Scientists return to a classic model of drug discovery in an attempt to find novel medicines, while adding a modern spin.
For the past 30 years or so, the main method for finding new medicines has been based on sophisticated knowledge of a specific target — a protein, such as an enzyme or receptor. Once a target for a disease is identified, scientists look for a compound that efficiently binds to and modulates the target, either by screening known candidates or by building a compound from scratch that could be a good fit.
But in recent years, an advent of new tools and data sources with which to understand disease biology has led researchers to have renewed interest in another approach to medicine hunting, phenotypic drug discovery. As its name suggest, scientists begin by searching for a compound that causes an observable physical change in a whole biological system mimicking the disease, such as animals or cells. Using this approach, scientists may not fully know or understand the target or targets on which that compound is acting, perhaps because they’re investigating a disease for which there are few known targets. With phenotypic screening, however, they may have something equally important—visible proof that the compound has modified the symptoms or cured the illness.
“If we start testing compounds in cells that closely represent the disease, rather than focusing on one single target, then odds for success may be improved when the eventual candidate compound is tested in patients,” says Fabien Vincent, an Associate Research Fellow at Pfizer’s Groton, Connecticut site, who is among the leading industry voices on this approach. In the drug discovery process, he explains, phenotypic screening can be used either as an alternative to target-based drug discovery to identify drug candidates, or as a complement to it, by conducting genetic screening in phenotypic assays to narrow in on a specific driver of the disease.
The reason, he explains, has to do with awareness of certain “unknown unknowns” that may influence how promising a target is for eventually treating a disease. “With a target selection approach,” he says, “scientists make certain assumptions about how well a target or pathway is connected to a disease.” And those assumptions are tested at each stage of preclinical and clinical research.

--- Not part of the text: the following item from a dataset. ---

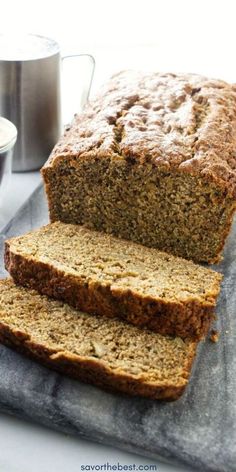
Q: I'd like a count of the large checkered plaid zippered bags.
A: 0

Certain assumptions, says Vincent, may fail to be supported by the research — and may eventually lead to that clinical candidate medicine failing at some stage of testing.
The advantage with phenotypic screening is that you’re testing in more realistic systems — disease relevant cells and stimulus — and, thus, it is anticipated that results may be more predictive of the clinical outcome.
The renaissance began with a 2011 review paper showing that phenotypic drug discovery has led to more first-in class medicines (i.e. completely novel drugs) compared to a target-based discovery program. Between 2000 and 2008, of the 50 first-in class small molecule drugs discovered, 28 came from phenotypic strategies compared to 17 coming from the target-based approach, the review found. “This was a big surprise to the industry,” says Vincent. “Because the vast majority of resources had been put in target-based programs.” The drawback of relying exclusively on the target-based approach, adds Vincent, is molecules developed in early discovery don’t often translate into complex models and humans.
Not Your Grandfather’s Drug Discovery
In the early part of the 20th century, chemists developed novel compounds in their labs and would literally walk them over to the pharmacology lab, where they would then be tested in an animal to look for their effects. But today’s approach is “not your grandfather’s drug discovery of the 1960s,” says Vincent. “We’re using very modern tools such as high content imaging, RNA profiling and CRISPR.”
If we start testing compounds in cells that closely represent the disease, then odds for success may be improved when the eventual candidate compound is tested in patients.
In modern phenotypic drug discovery, the main models are not animals, but cells. The challenge here, however, is producing cell models that are as disease-like as possible. “We really need to make sure that these cell models are of high value and not just some random cell line,” says Vincent. “We need to find a way to recreate the disease in a microplate. That way we can expect higher translation to patients.”
The best predictive models are those built when scientists have access to cells from patients with the disease. “We know they come from someone who actually had the disease, so you know it’s as relevant as possible,” he adds.
A recent example is a phenotypic screen that Pfizer colleagues created for cystic fibrosis (CF), a genetic disorder of the lungs. Patients with CF have a genetic mutation that removes a thin layer of liquid atop lung cells, which is necessary to clear mucus for proper lung function. “Using the right cell type sourced from CF patients, scientists are finding compounds that can re-establish the thin film of liquid,” says Vincent. “That gives you confidence that these compounds will perform the same in patients.”
Ideally, they would hope to someday build models that mimic much more complex diseases like Alzheimer’s or inflammatory bowel disease. “We can’t assume that we know exactly what to do to modulate a disease. But if we start with the disease and we just look for what works, then we have better odds for success,” says Vincent.
Phenotypic approaches may also help discover new biological processes and targets. “In that way it’s very complementary to our other target identification methods,” says Vincent. “You can use phenotypic screening as way to feed the target pipeline.”